Arlene Engel, Olympic Medical Center commissioner, longtime advocate, dead at 91

PORT ANGELES — Arlene Engel, an Olympic Medical Center commissioner and a staunch advocate for health care access and mental health services who received a lifetime achievement award in 2009, died peacefully on Christmas morning, OMC Board Chairman Jim Cammack confirmed.

She was 91.

Engel suffered a stroke and died at the hospital, Cammack said.

Lasting effect

“She is going to be missed,” Cammack said.

“She had a big interest in mental health. She also had a big interest in the hospital, period.”

A longtime Sequim resident, Engel had been an OMC commissioner since 2002.

She served on numerous boards and committees as a champion for the mentally ill, seniors and the under-served.

Engel received the Clallam County Citizen of the Year award in 1992, and in 2009, she was awarded the Clallam County Lifetime Achievement Award and the Red Cross Hero Award.

Eric Lewis, OMC Chief Executive Officer, said Engel leaves a “lasting, positive effect” on OMC and the communities it serves.

“Arlene was an outstanding board member,” Lewis said.

“She was engaged and very committed to helping our patients and our community,” he added.

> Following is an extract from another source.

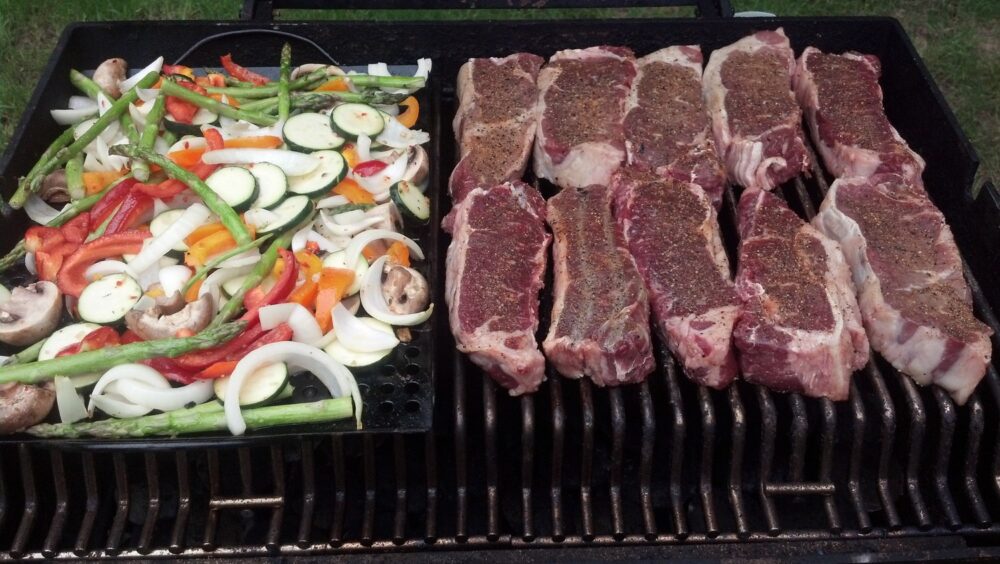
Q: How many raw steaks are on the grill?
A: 10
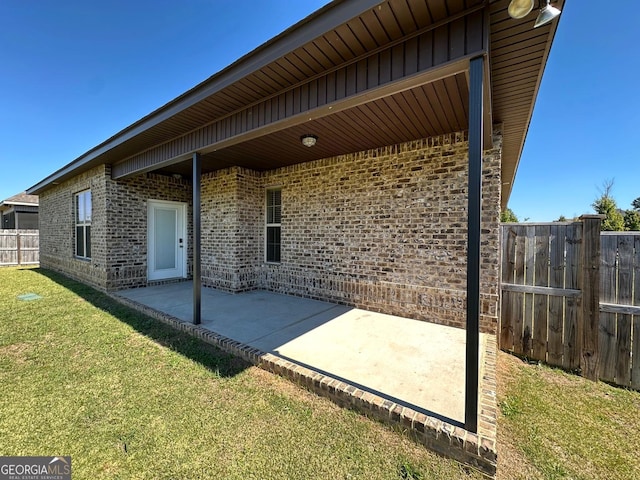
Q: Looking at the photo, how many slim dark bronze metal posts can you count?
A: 2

Lewis said that Engel “did an outstanding job right up to the last board meeting she attended in early December.”

“We’re going to miss Arlene,” he said.

Impacy on the community

“She has made quite an impact at OMC and our community.”

Cammack said Engel was instrumental in helping Sen. Jim Hargrove, a Democrat from Hoquiam who represents the 24th District, which includes the North Olympic Peninsula, secure mental health funding in the state Legislature.

Engel also served the mentally ill through her work with the Clallam County chapter of the National Alliance on Mental Illness — or NAMI.

A past president of the NAMI board, she was serving as a board member at her death.

“She was a real asset to the community,” Cammack said.

“She was able to get a lot things done as a Peninsula mental health advocate.”

Dr. Tom Locke, pubic health officer for Clallam and Jefferson counties, knew Engel for about 30 years.

Champion of mentally ill

“First and foremost, she had been a champion of the mentally ill and mental health services,” Locke said.

“That’s been a real uphill battle over the years.

“She also really had a passion for health care access in general,” he added.

“It wasn’t just confined to mental health.

“She was active in her role on hospital commission and the Access to Health Care Committee.”

After moving to Sequim in 1970, Engel and her husband, Paul Engel, helped develop Dominion Terrace, Sequim’s first retirement community.

Engel served on the Sequim Planning Commission for 16 years and two years on the Sequim City Council.

In addition to her service on OMC’s governing board, Engel served on advisory committees for mental health, hospice care, home health and health care access.

VIMO board

Engel was also on the board of Volunteers in Medicine of the Olympics, or VIMO.

Locke said Engel was “involved and very supportive” of the effort to bring volunteer medicine to the Peninsula.

Other positions Engel held include board member with the Olympic Area Agency on Aging, Western State Hospital and the Peninsula Regional Support Network, as well as service on the Clallam County Human Services Coordinating Committee and the Washington Administrative Code Mental Health Law Rewrite Committee.

Fellow NAMI board member Kathleen Delgado quoted Engle in an item in the group’s August-September newsletter.

“I would like to share a definition of advocacy that Arleen Engle shared with me,” Delgado wrote.

“‘An advocate is someone who beats the drum for someone else when their drum is broken.’”

Said Locke: “Her’s was a life well lived.”